Avoiding and Combatting Alzheimer’s with Non-prescription Supplements

In our first article on the subject, Is Alzheimer’s Reversible?, we reported on Dr. Bredesen’s non-prescription drug protocols. Here are the recommendations for supplements based upon the results of the studies his group conducted. In addition, we are including recommendations of the non-profit Alzheimer’s Organization for supplements to maintain brain health, minimize the damage caused by Alzheimer’s , and reduce the risk of contracting Alzheimer’s:

Dr. Bredesen’s recommended supplements1:

Take folate, vitamin B-6 and vitamin B-12. “These three nutrients can reduce blood levels of the amino acid homocysteine, which is linked to an increase in tau, increased age-¬related shrinkage of the hippocampus and double the risk for Alzheimer’s disease. However: To work, these supplements must undergo a biochemical process called methylation—and many older people don’t “methylate” well, rendering the supplements nearly useless. To avoid the problem, take a form of the supplements that already is methylated (or activated)—folate as L-methylfolate, B-6 as pyridoxal-5-phosphate and B-12 as methylcobalamin.”

Take other targeted supplements. “Along with the three B vitamins, there are many other supplements that target synaptoblastic and synaptoclastic factors. Check with your doctor about the right dosages. The supplements include vitamin D-3 (low levels double the risk for Alzheimer’s)…vitamin K-2…vitamin E (as mixed tocopherols and tocotrienols)…the minerals selenium, magnesium and zinc (zinc, for example, lowers copper, which is linked to Alzheimer’s)…DHA and EPA (anti-inflammatory omega-3 fatty acids)…coenzyme Q10, N-acetyl-cysteine, alpha-lipoic acid (they nourish mitochondria, energy-generating structures within cells)…and probiotics (they improve the microbiome, helping to strengthen the lining of the gut, reducing body-wide inflammation). Also, certain herbs can be helpful. These include curcumin (1 gram per day), ashwagandha (500 mg once or twice per day) and bacopa monnieri (200 mg to 300 mg per day). These have multiple effects, such as reducing inflammation and amyloid-beta peptide and enhancing neurotransmission.”

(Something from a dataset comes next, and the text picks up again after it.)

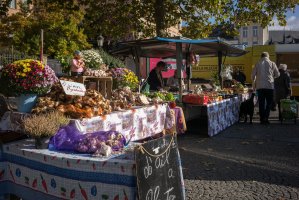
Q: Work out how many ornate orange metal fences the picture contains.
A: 0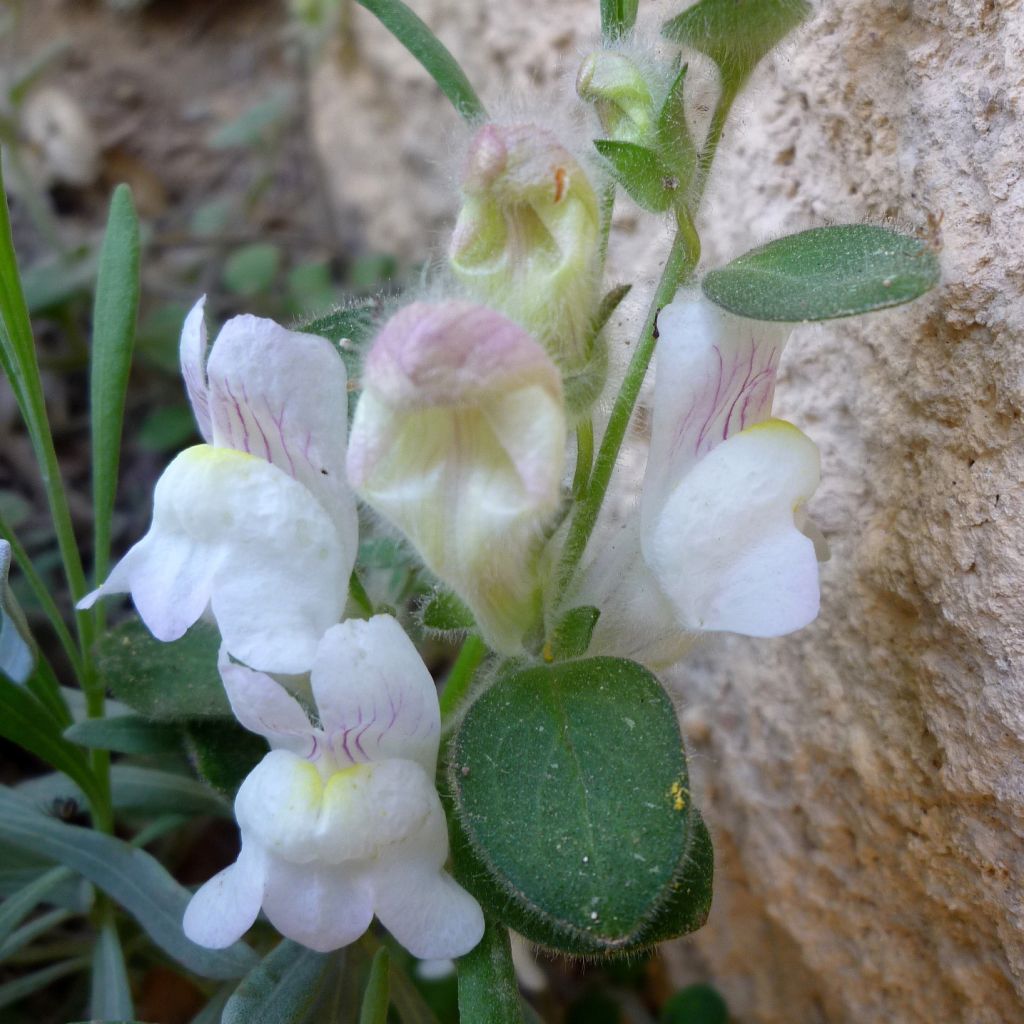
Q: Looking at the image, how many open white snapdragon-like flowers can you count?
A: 3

Recommended by the Alzheimer’s Organization2:

“B Vitamins(B3, B6, B12, & Folic Acid):

Function: Vitamin B12 helps maintain the Myelin sheath, the covering and insulating layer of nerve cells. The myelin sheath allows for transmissions to flow smoothly from one part of the brain to the other. In Alzheimer’s and dementia the myelin sheath is damaged. This results in a multitude of mental difficulties ranging from inability to form new memories to difficulty communicating.

Vitamin B6 helps the body produce neurotransmitters. Neurotransmitters are what nerves in the brain use to communicate with each other. Vitamin B3 helps cells, including neurons of the brain, to repair themselves.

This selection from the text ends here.